───── Exercise materials
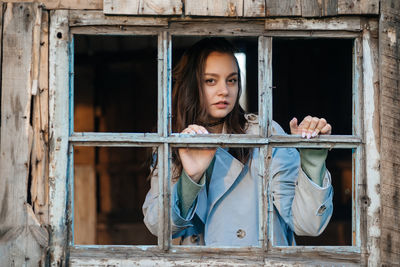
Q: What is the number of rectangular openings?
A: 6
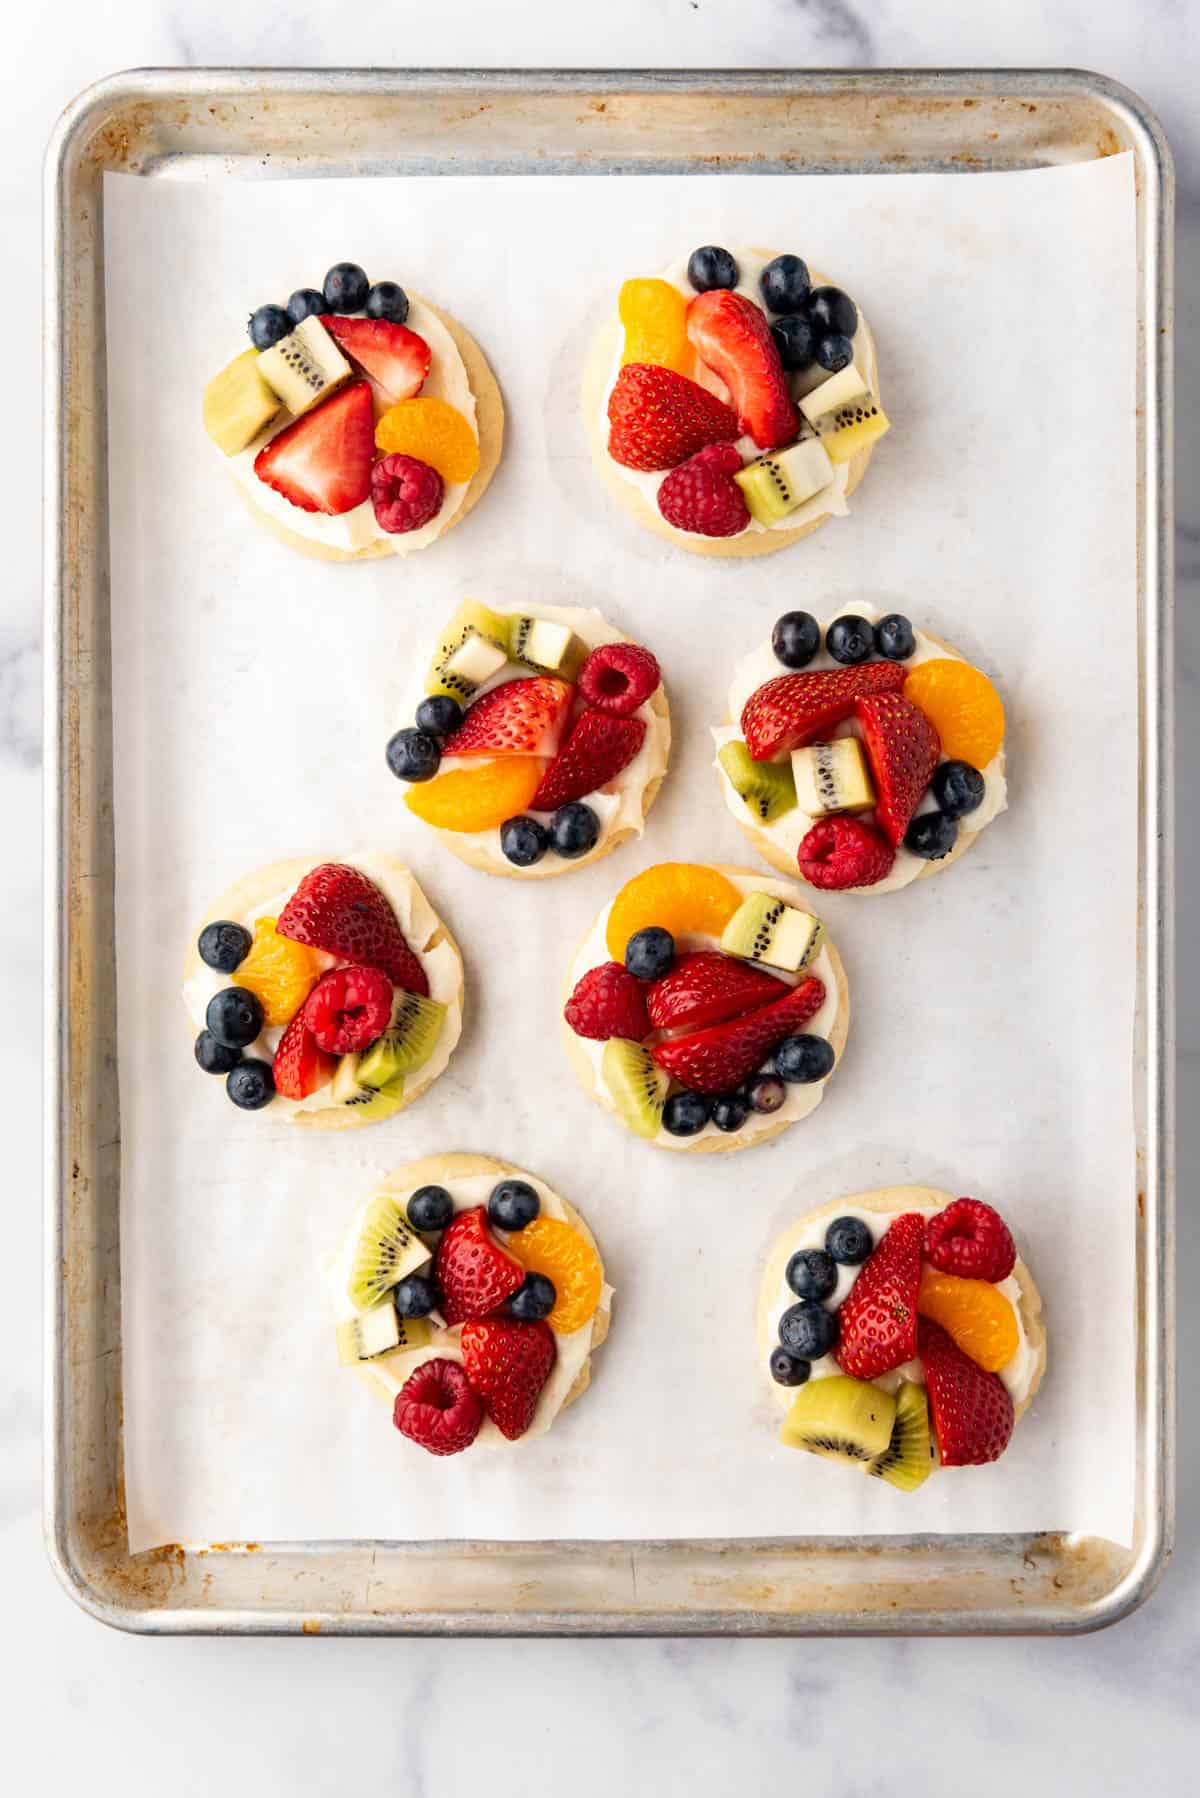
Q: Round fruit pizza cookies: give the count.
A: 8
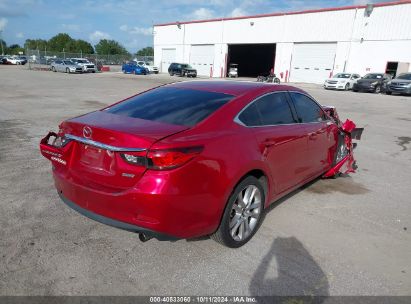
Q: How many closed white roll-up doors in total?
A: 3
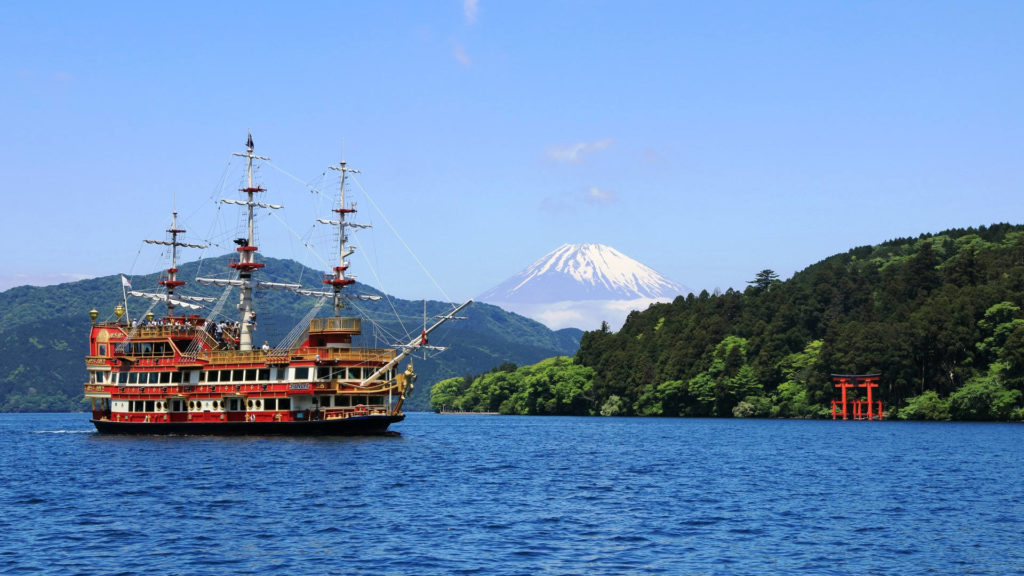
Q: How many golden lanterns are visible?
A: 3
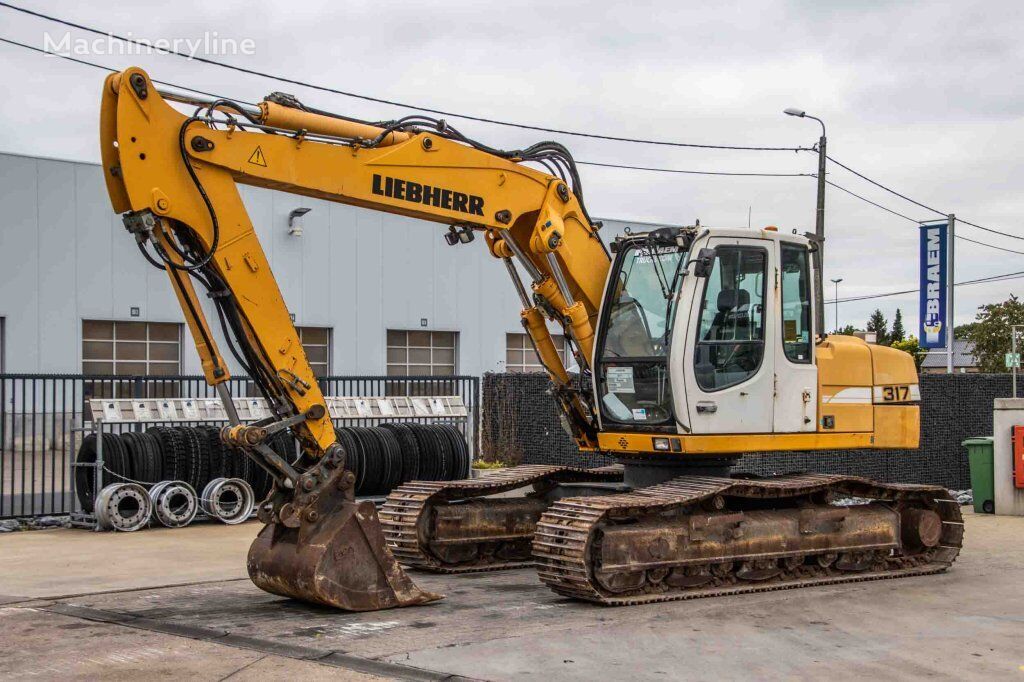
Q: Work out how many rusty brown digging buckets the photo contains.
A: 1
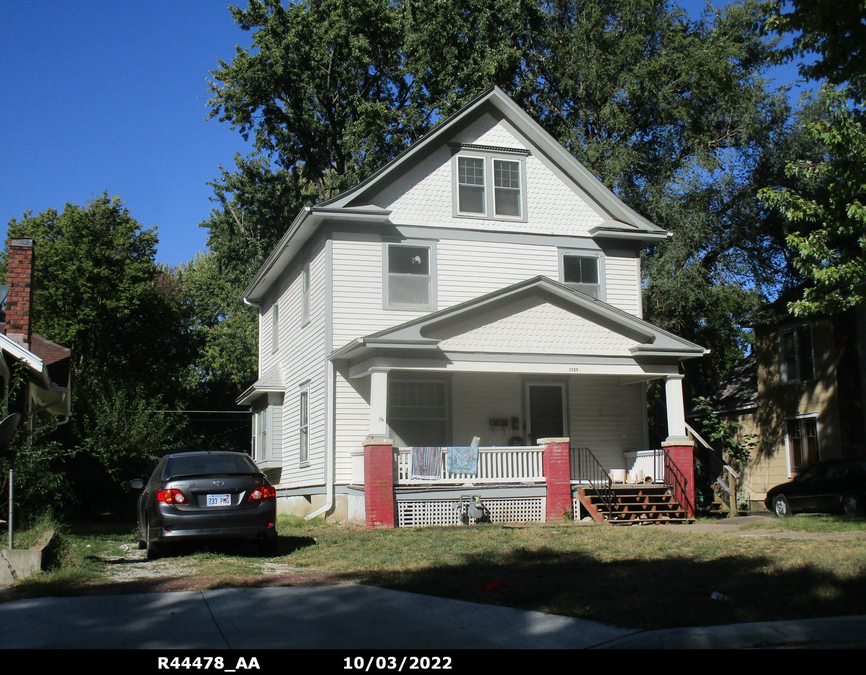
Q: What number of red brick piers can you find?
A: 3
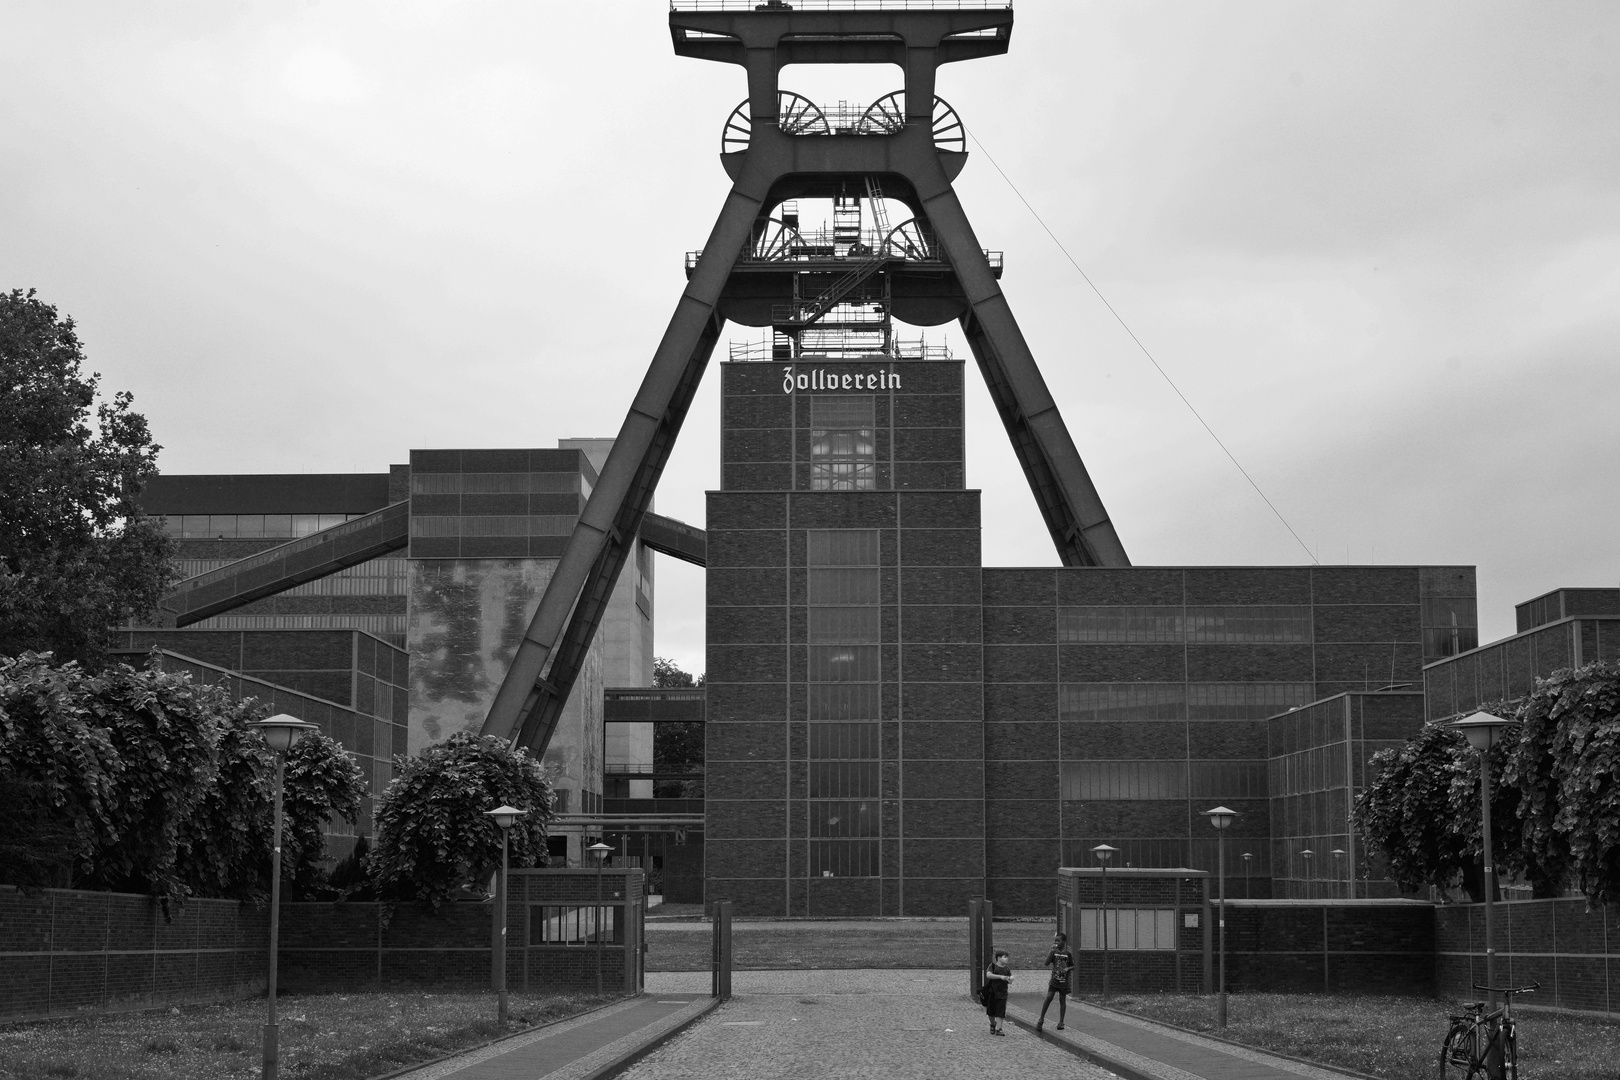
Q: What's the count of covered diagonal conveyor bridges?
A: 2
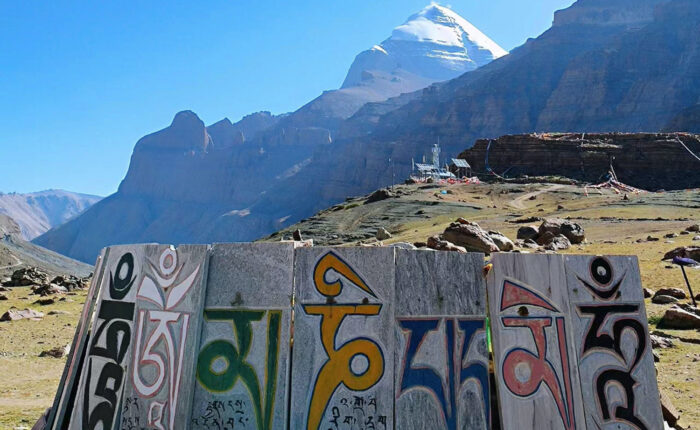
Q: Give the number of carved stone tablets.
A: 7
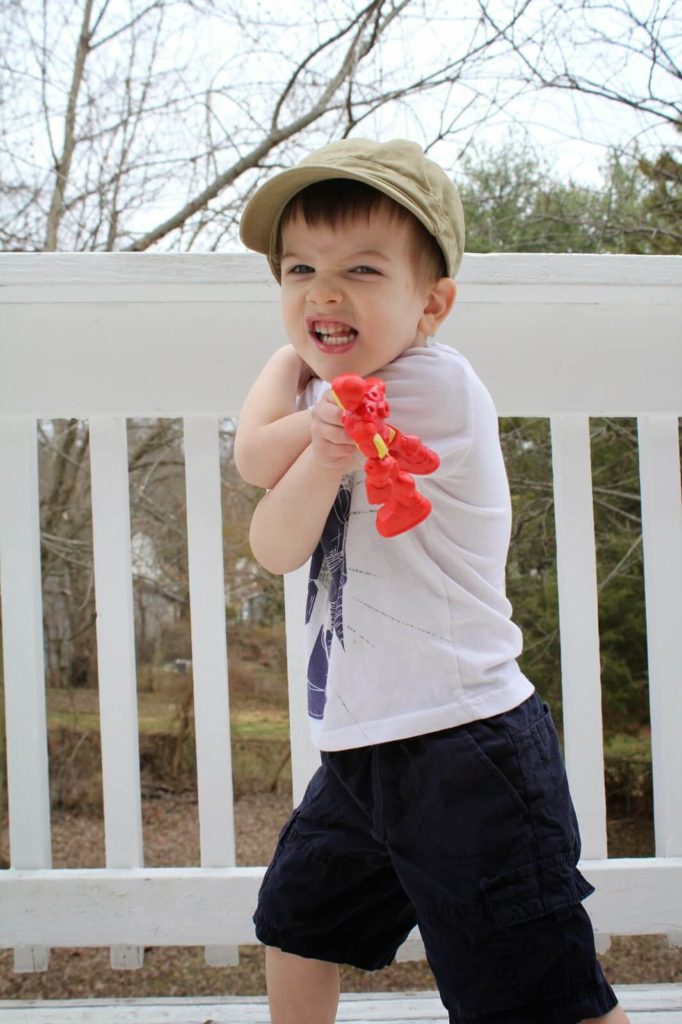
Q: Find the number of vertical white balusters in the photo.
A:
──────────
#### Exercise details
Show every line of the listing containing the string "number" by copying it.

#### Task result
Q: What is the number of rectangular openings?
Q: What number of red brick piers can you find?
Q: Give the number of carved stone tablets.
Q: Find the number of vertical white balusters in the photo.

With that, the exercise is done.